The Government has spent too much time pursuing an unrealistic attempt to build its way out of the prisons crisis. Lord Carter's review of prisons, and the stark demonstration of the exorbitant costs of penal expansion, should have been seen as a watershed and a warning against the "predict and provide" approach to criminal justice policy. The reaction against the proposed Titan prisons should be seized by the Government as an opportunity to switch direction and halt the seemingly inexorable growth of imprisonment.[191]

157.  In the summary of that Report the Committee set out two paths:

We believe the Government faces a choice of risks: either to muddle through with the current plans hoping that commitments made under the 'predict and provide' model of penal policy will prove affordable (and not merely a self-fulfilling prophecy); or to make more radical decisions, and investments, putting the system on a sustainable footing over the longer term by shifting resources away from incarceration towards rehabilitation and 'prehabilitation'.[192]

158.  As referred to in paragraph 151, we asked Michael Spurr about the possibility of replacing old prisons with new fit-for-purpose ones to which he said "over the last 10 or 15 years the Department had to build prisons wherever it had the ability to build quickly because it had been trying to avoid people being kept in police cells instead."[193] We also asked him whether structures within NOMS failed to create the coherent drive for a long term prison estates strategy.
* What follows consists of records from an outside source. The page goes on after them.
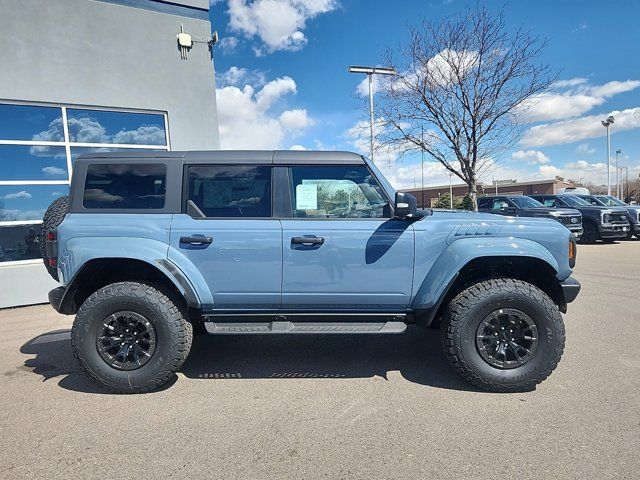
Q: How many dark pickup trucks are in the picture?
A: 3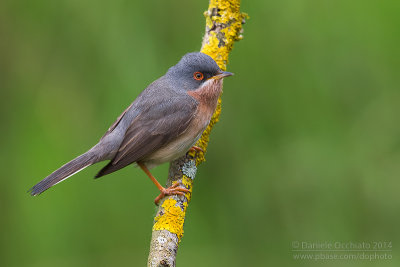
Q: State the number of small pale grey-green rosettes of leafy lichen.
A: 1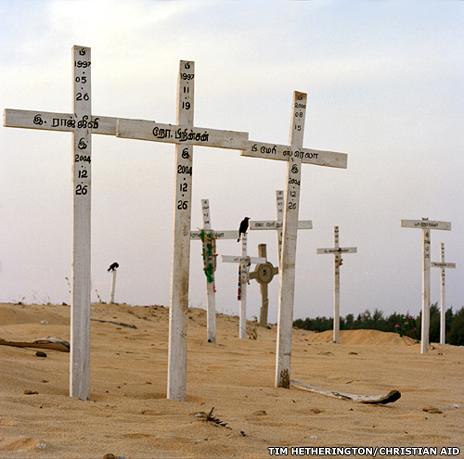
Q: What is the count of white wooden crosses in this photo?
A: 9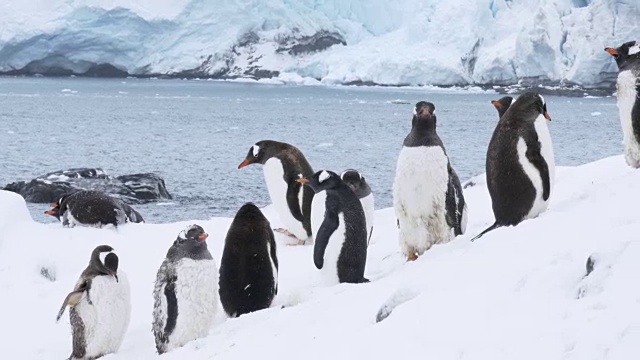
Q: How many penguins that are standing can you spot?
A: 10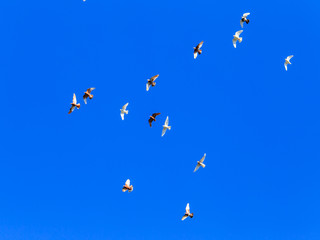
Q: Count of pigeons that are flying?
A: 13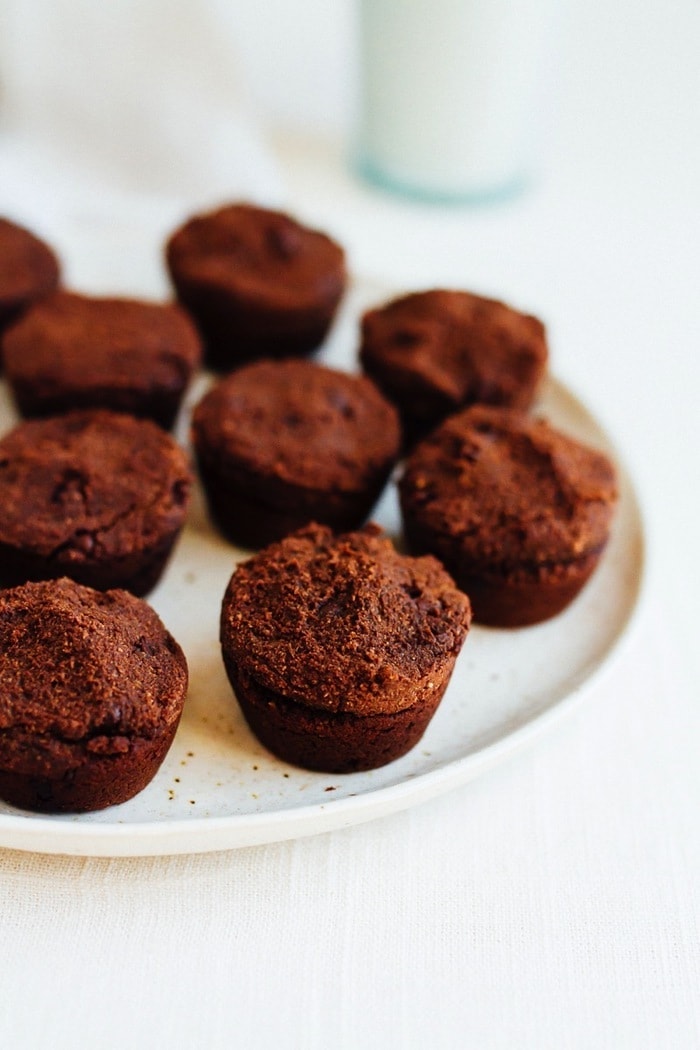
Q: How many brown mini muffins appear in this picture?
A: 9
At the moment the Prison Service is a national service whilst probation trusts are localised. It was put to Michael Spurr that if there were single payment by results contracts across each region for both prison and probation, there would be economic drivers in the system to create the prison places in the locations they were needed, rather than the current situation of matching prisoners to where the prison spaces were. His response was that space was required to be able to develop those structures at a local level but because the prison population ran at such a high level every prison place was required, so that space was never available.[194]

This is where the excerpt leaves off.